- _Task directions_
Which lines in the data contain the word "many"? Please copy each of them.

- _Provided entries_
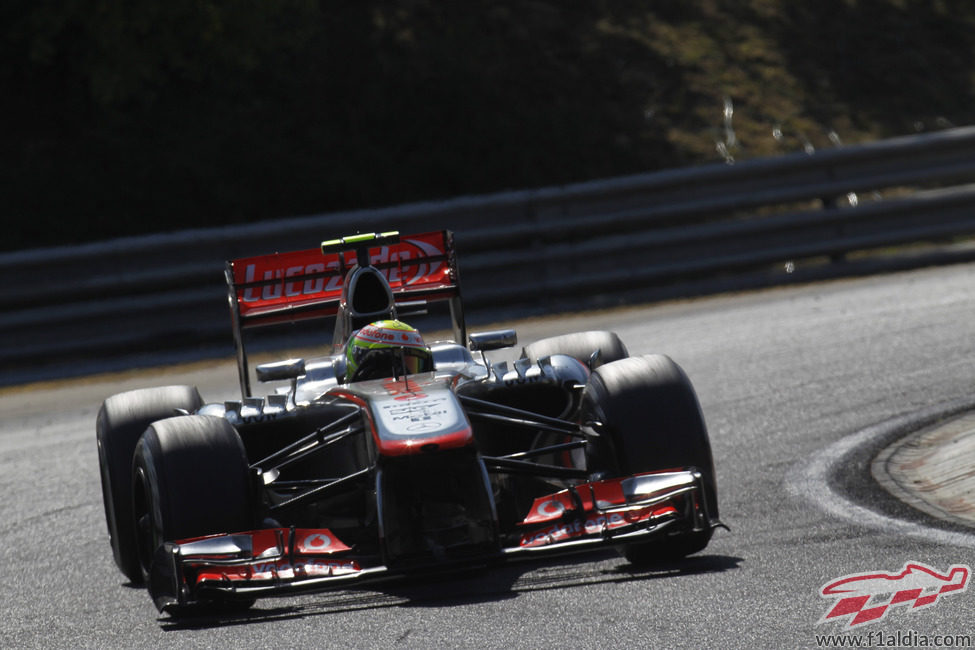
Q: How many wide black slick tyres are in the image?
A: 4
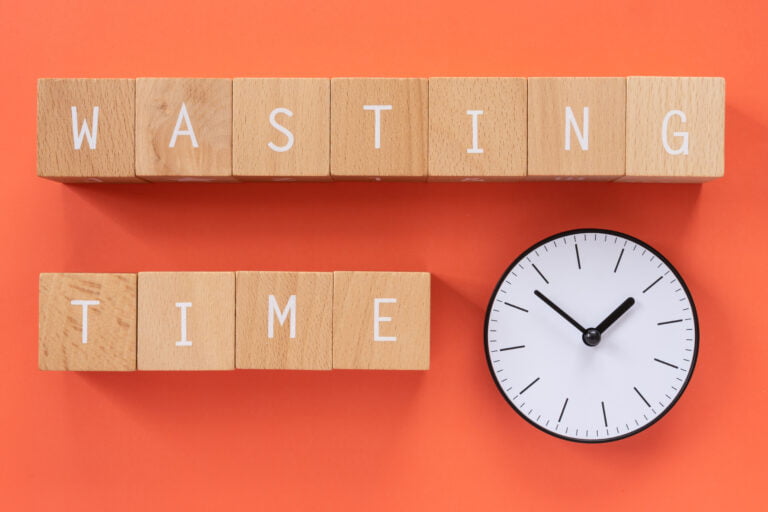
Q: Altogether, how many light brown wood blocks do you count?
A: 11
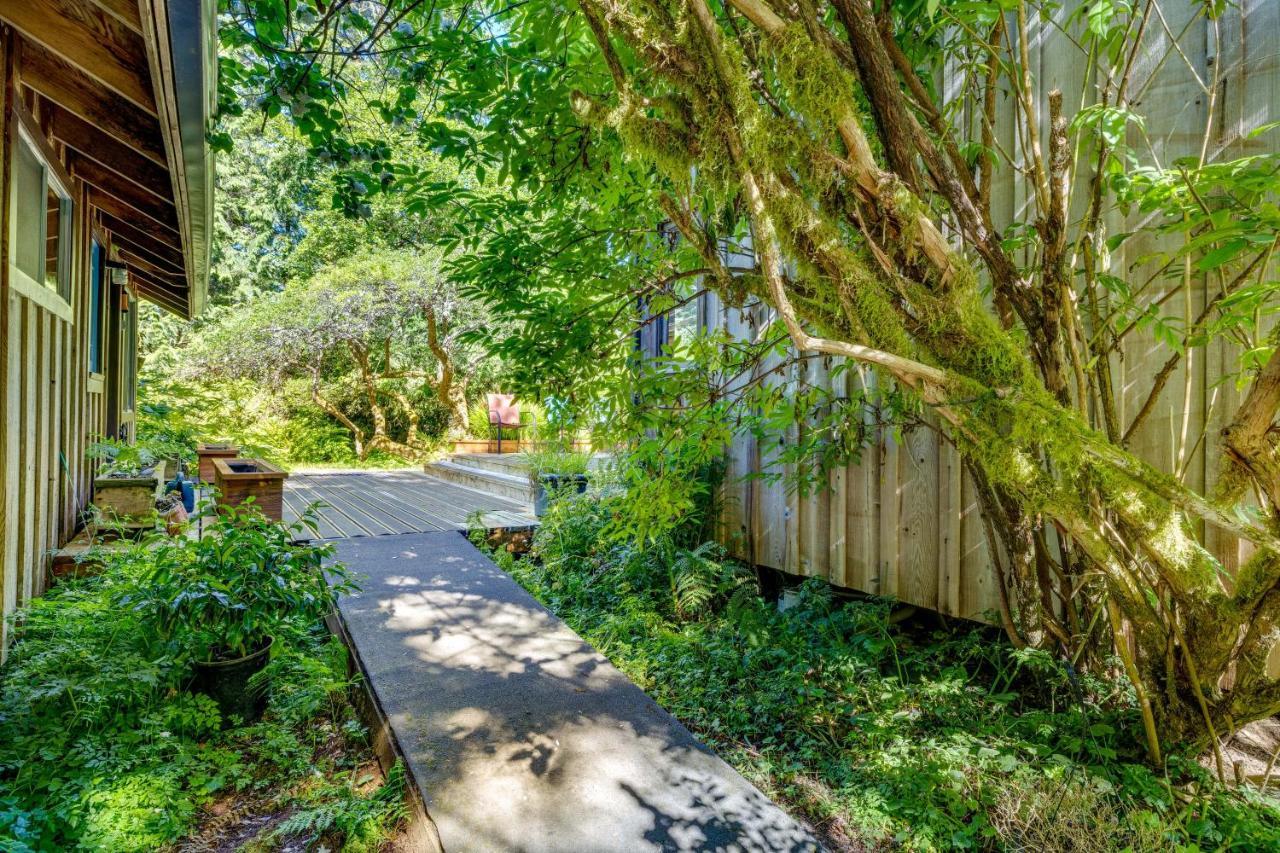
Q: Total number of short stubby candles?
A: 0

* * *

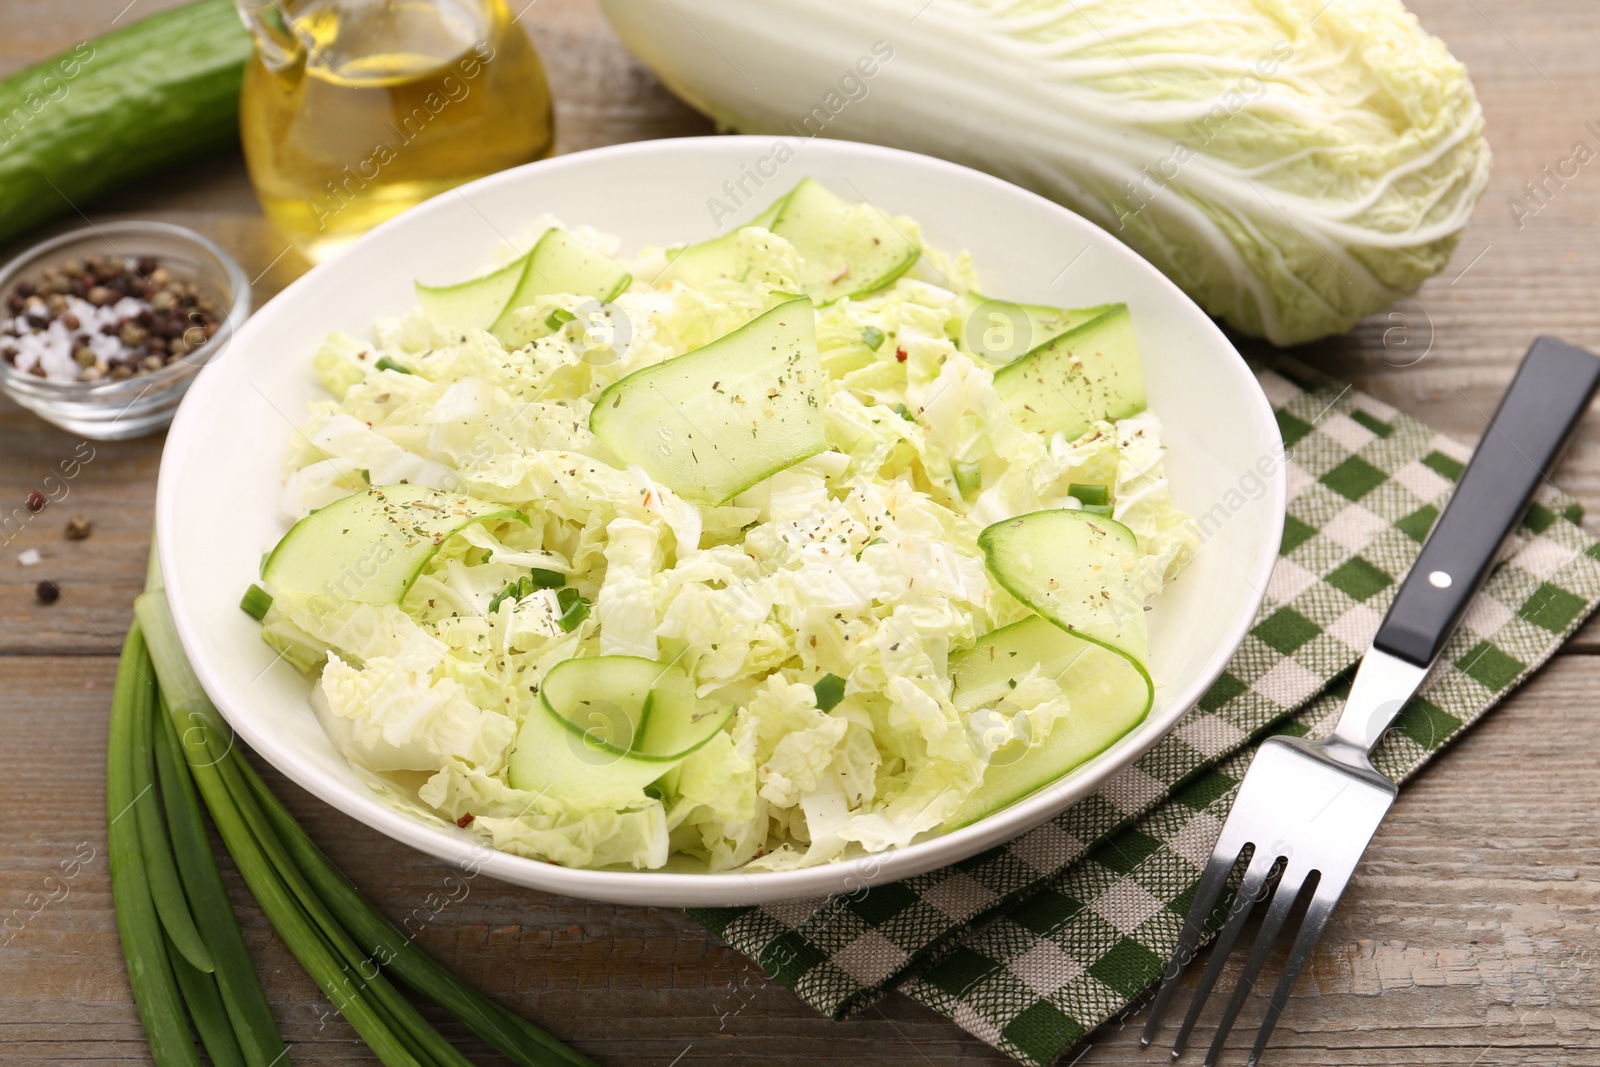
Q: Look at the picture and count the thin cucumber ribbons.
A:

- _Task answer_
Q: How many wide black slick tyres are in the image?
Q: Altogether, how many light brown wood blocks do you count?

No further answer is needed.